(MATERIAL PROVIDED begins)

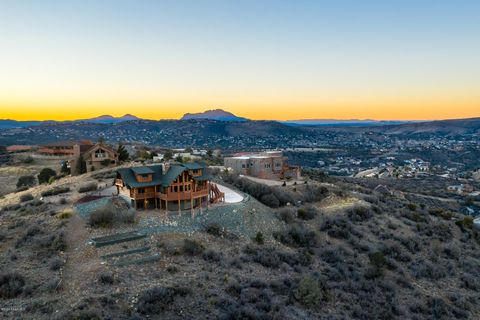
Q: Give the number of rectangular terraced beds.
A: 3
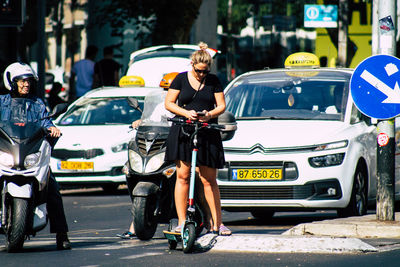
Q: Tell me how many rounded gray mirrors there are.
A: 2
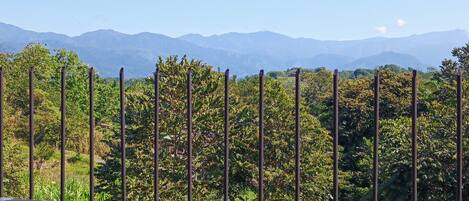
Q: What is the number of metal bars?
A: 14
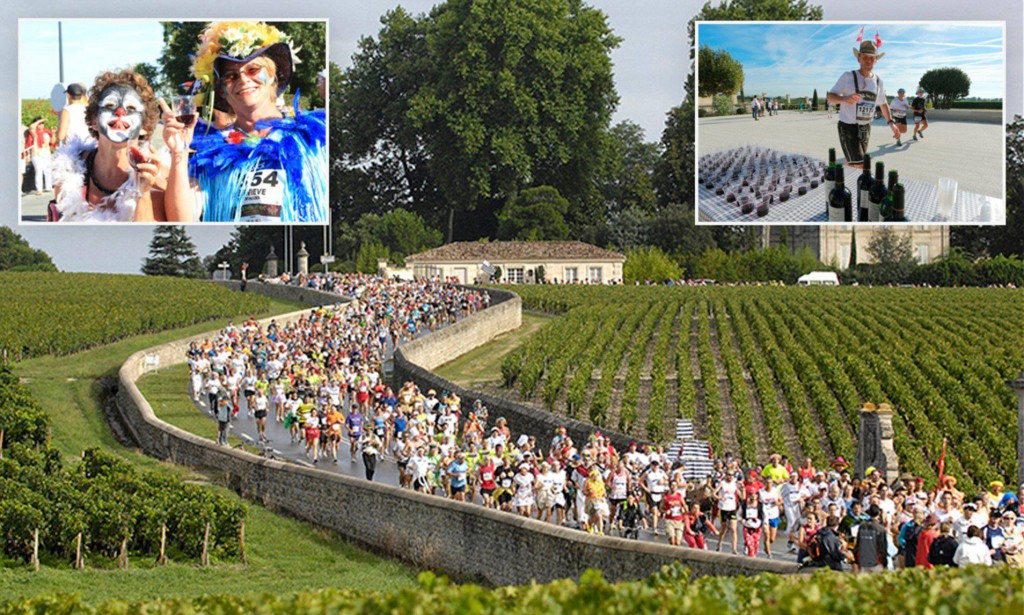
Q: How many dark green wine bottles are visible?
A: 6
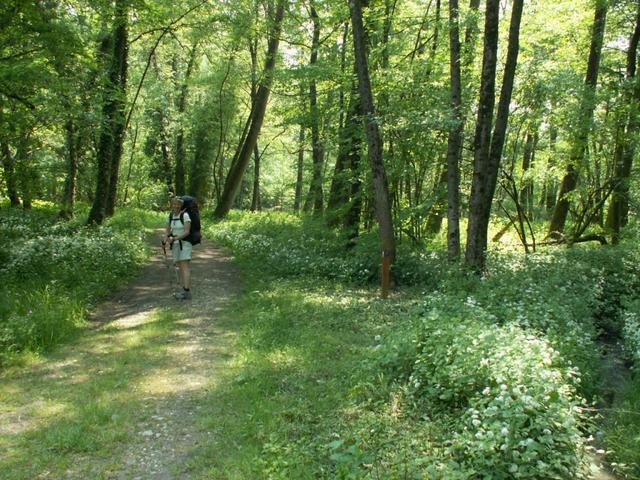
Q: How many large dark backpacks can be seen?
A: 1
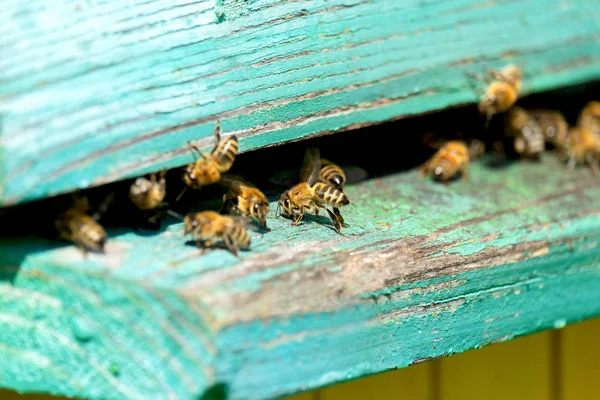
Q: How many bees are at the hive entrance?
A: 12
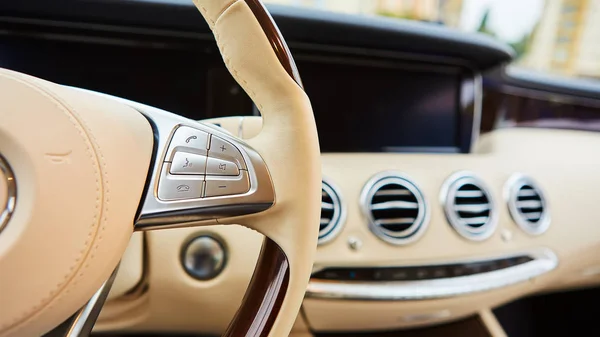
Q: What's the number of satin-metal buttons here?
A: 6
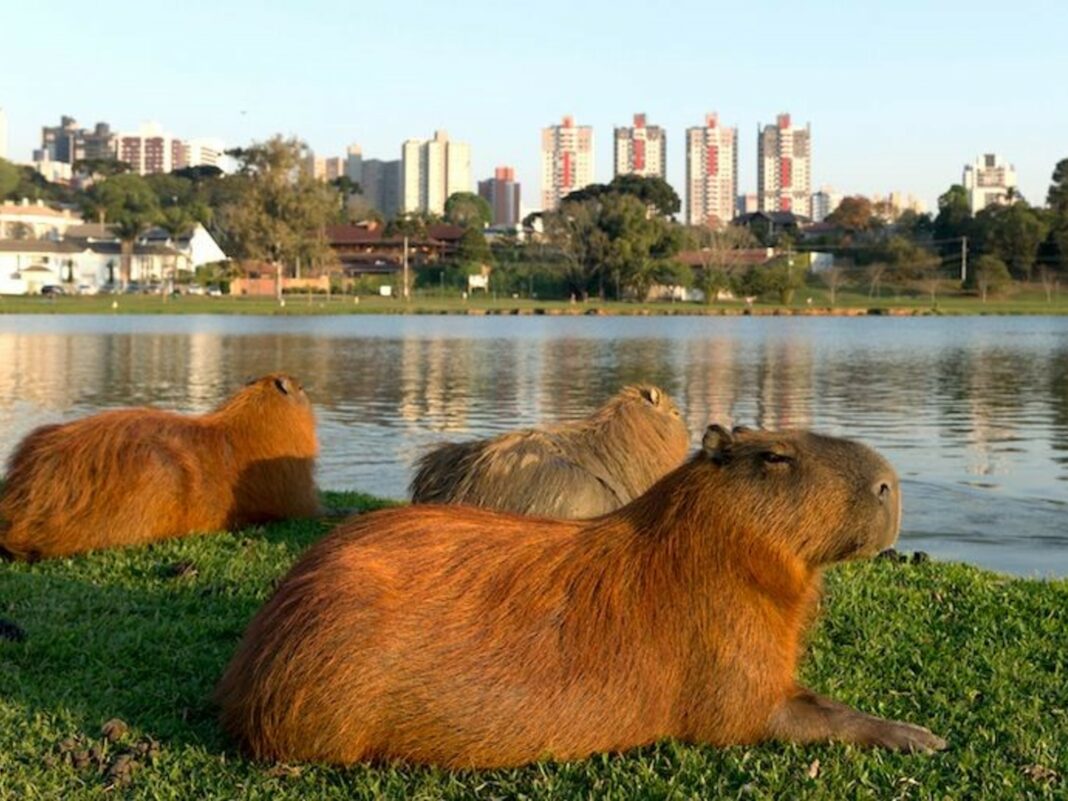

(MATERIAL PROVIDED ends)

Which lines above include "number"? Show each of them by copying it.

Q: Give the number of rectangular terraced beds.
Q: What is the number of metal bars?
Q: What's the number of satin-metal buttons here?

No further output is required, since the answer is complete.